Department for Levelling Up, Housing and Communities (DLUHC)

DLUHC supports communities across the UK to thrive, making them great places to live and work. Including accessible housing (existing and new build, private and rented, supported housing), planning systems, accessible buildings and accessible elections.

Department for Science, Innovation and Technology (DSIT)

DSIT is responsible for driving innovation that will deliver improved public services, create new better-paid jobs and grow the economy. Drives scientific and technological advances, including online media literacy, research and development funding.

Department for Transport (DfT)

DfT works with agencies and partners to support the transport network that helps the UK’s businesses and gets people and goods travelling around the country. DfT also plans and invests in transport infrastructure to keep the UK on the move. This includes accessible transport of all types (for drivers and passengers).

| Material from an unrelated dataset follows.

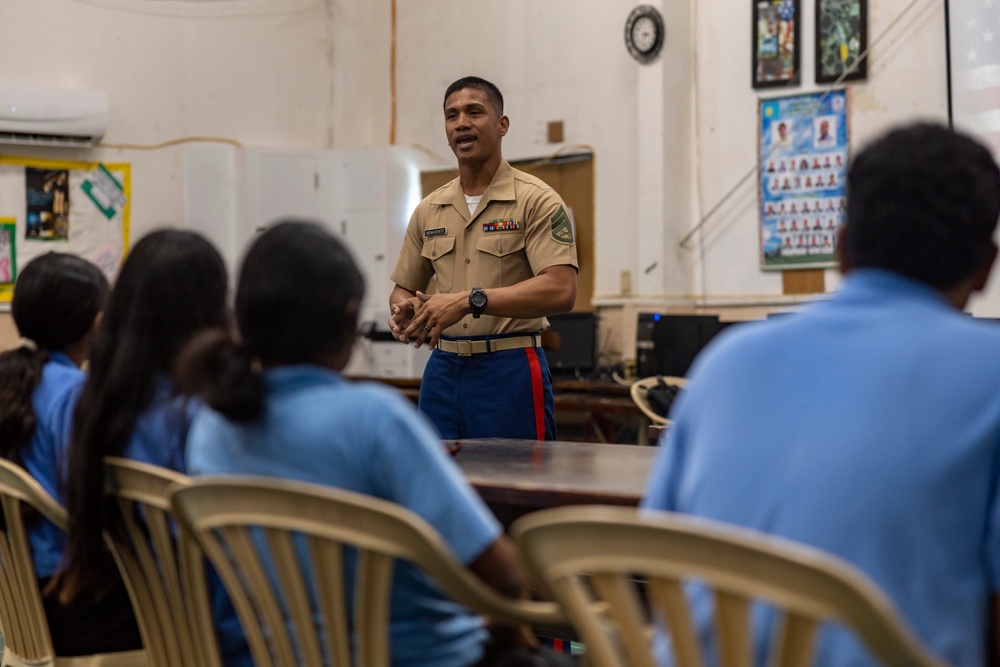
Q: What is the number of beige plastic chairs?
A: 5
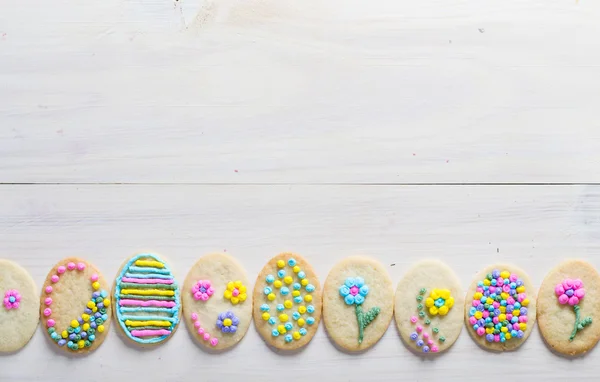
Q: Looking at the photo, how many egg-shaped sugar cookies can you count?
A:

Department for Work and Pensions (DWP)

DWP is responsible for welfare, pensions and child maintenance policy. As the UK’s biggest public service department it administers the State Pension and a range of working age, disability and ill health benefits to around 20 million claimants and customers. This includes employment support (including Access to Work and Disability Confident, Work Coaches, Jobcentre Plus) and  pensions.

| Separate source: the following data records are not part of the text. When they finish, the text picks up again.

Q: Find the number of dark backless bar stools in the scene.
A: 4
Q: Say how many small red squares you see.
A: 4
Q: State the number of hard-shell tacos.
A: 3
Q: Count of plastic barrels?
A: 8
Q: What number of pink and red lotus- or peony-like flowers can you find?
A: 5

Foreign and Commonwealth Development Office (FCDO)

FCDO pursues the UK’s national interests and projects the UK as a force for good in the world. FCDO promotes the interests of British citizens, safeguards the UK’s security, defends our values, including disability inclusion, reduces poverty and tackles global challenges with our international partners.

His Majesty’s Treasury (HMT)

HMT is the government’s economic and finance ministry, maintaining control over public spending, setting the direction of the UK’s economic policy and working to achieve strong and sustainable economic growth.

Home Office (HO)

HO plays a fundamental role in the security and economic prosperity of the UK. This includes immigration, security, law and order (policing in England and Wales), fire and rescue services in England, visas and immigration, Border Force, the Security Service).

Ministry of Defence (MOD)

MOD works for a secure and prosperous UK with global reach and influence and will protect the UK’s people, territories, values and interests at home and overseas, through strong armed forces and in partnership with allies, to ensure our security, support our national interests and safeguard our prosperity.

Ministry of Justice (MOJ)

MOJ works to protect and advance the principles of justice to deliver a world-class justice system that works for everyone in society. This includes laws, courts, tribunals, magistrates, prisons, probation service and offender health.